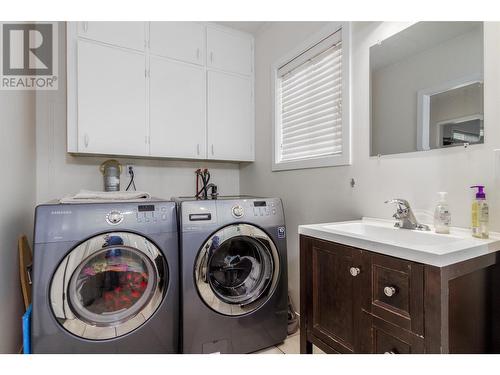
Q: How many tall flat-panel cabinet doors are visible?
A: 3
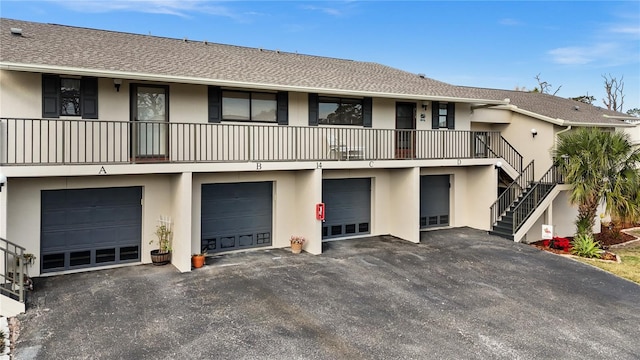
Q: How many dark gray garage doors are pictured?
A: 4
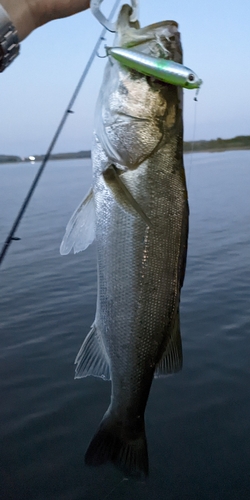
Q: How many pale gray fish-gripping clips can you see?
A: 1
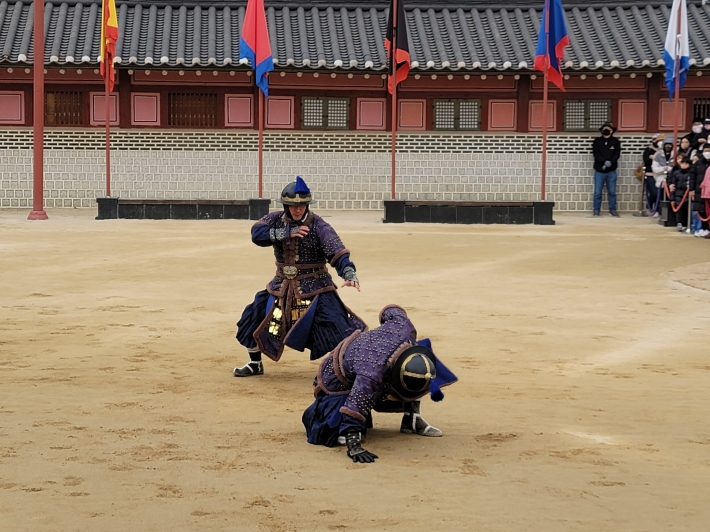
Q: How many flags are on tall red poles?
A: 5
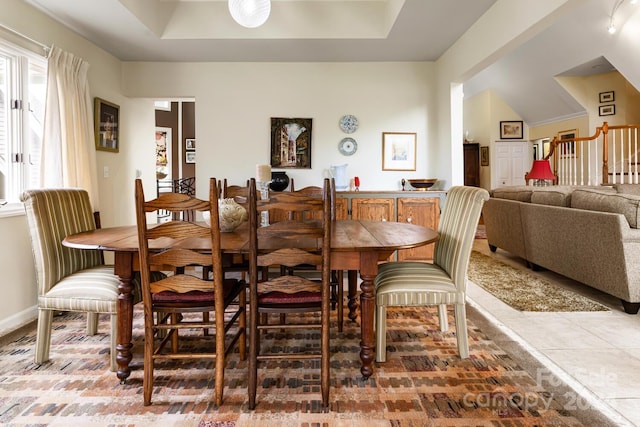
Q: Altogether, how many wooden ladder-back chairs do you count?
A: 4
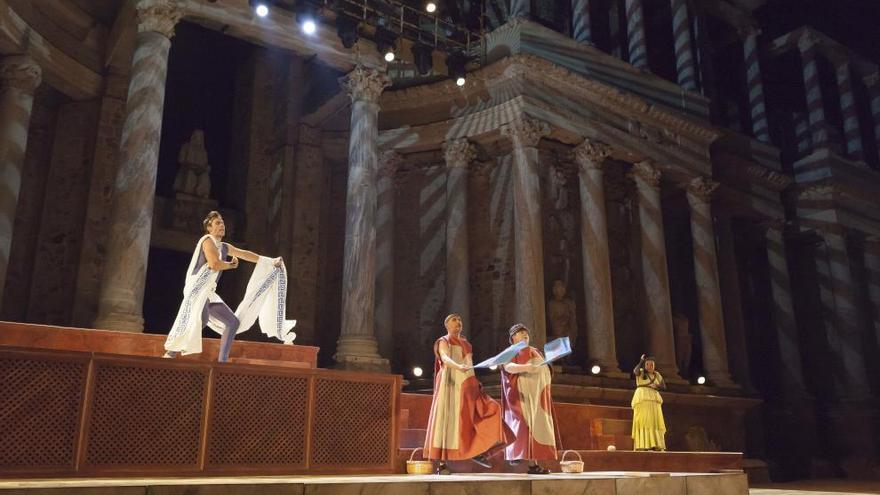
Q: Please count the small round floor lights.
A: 4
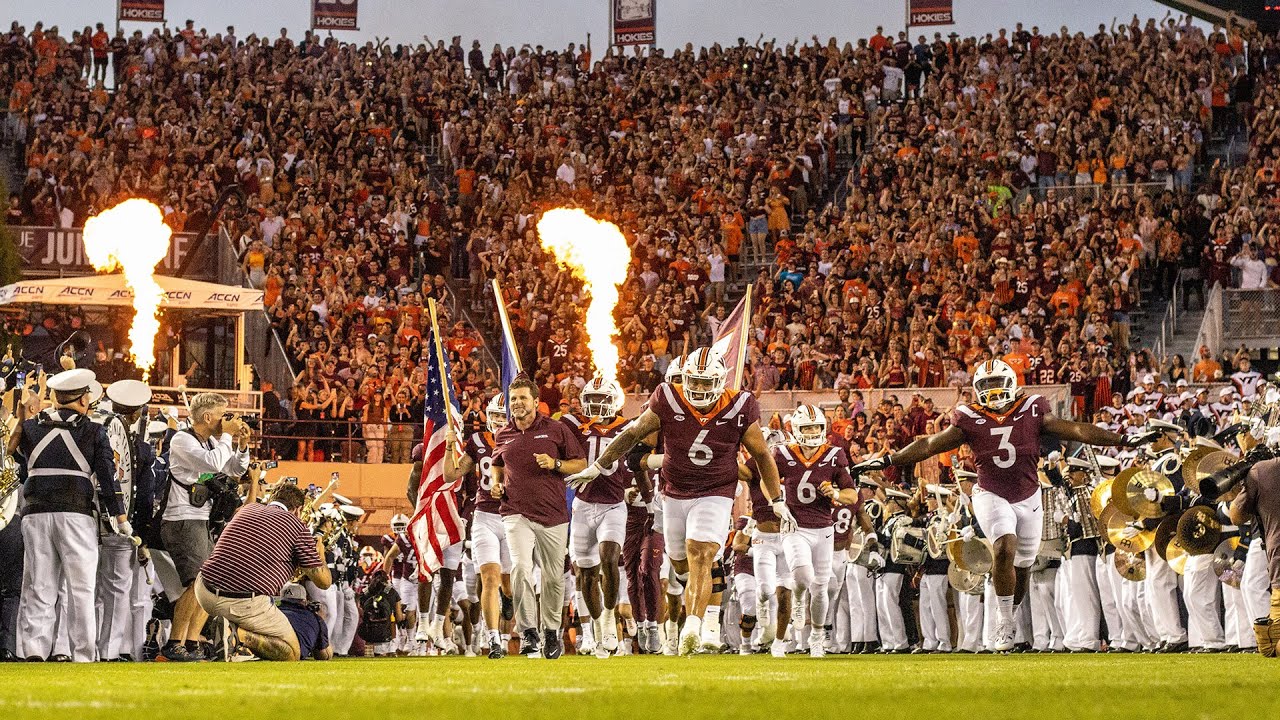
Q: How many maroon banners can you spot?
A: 4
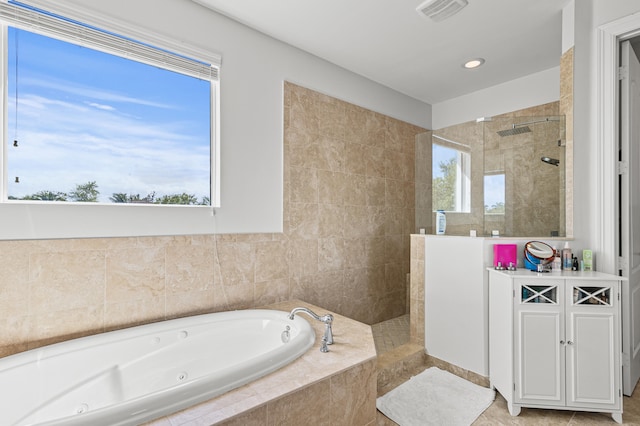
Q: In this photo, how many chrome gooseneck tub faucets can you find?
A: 1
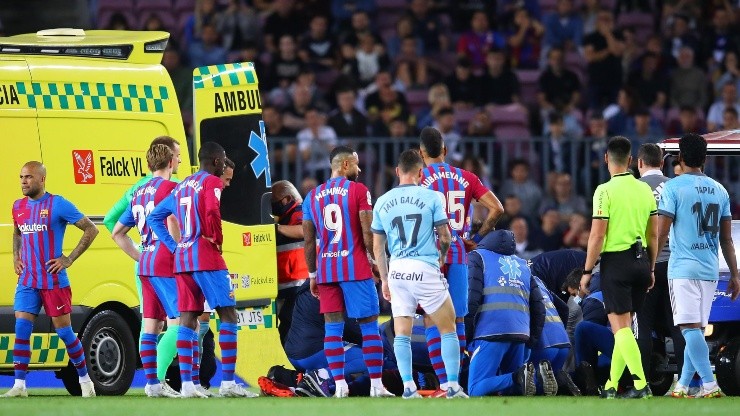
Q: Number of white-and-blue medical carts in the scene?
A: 1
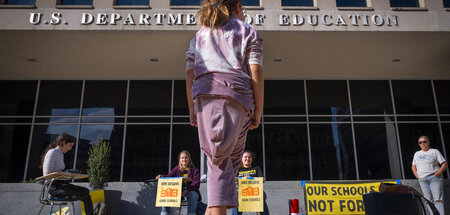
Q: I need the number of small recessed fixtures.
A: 4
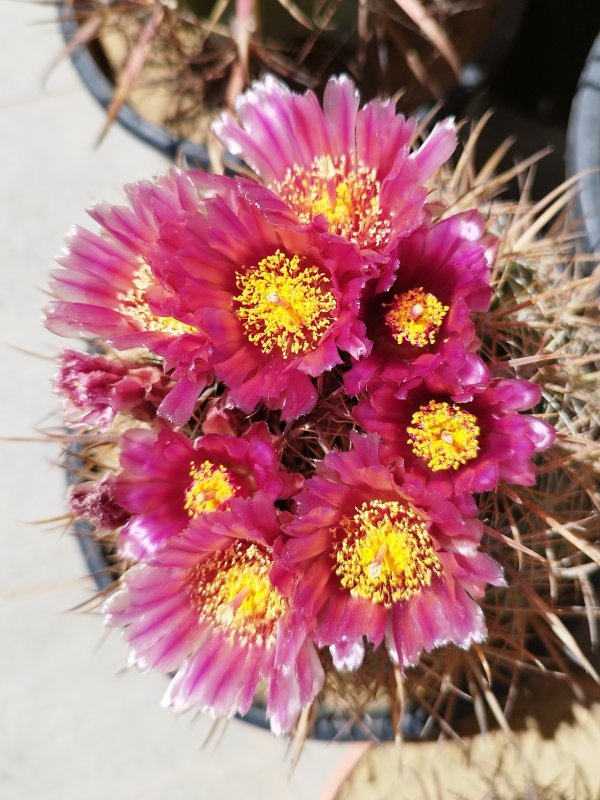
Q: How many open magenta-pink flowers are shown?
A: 8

────────────────────────────────────────

▶ GOAL OF THE EXERCISE: The answer must consist of every line from the listing above that includes the word "count".

▶ ANSWER TO THIS TASK:
Q: Altogether, how many wooden ladder-back chairs do you count?
Q: Please count the small round floor lights.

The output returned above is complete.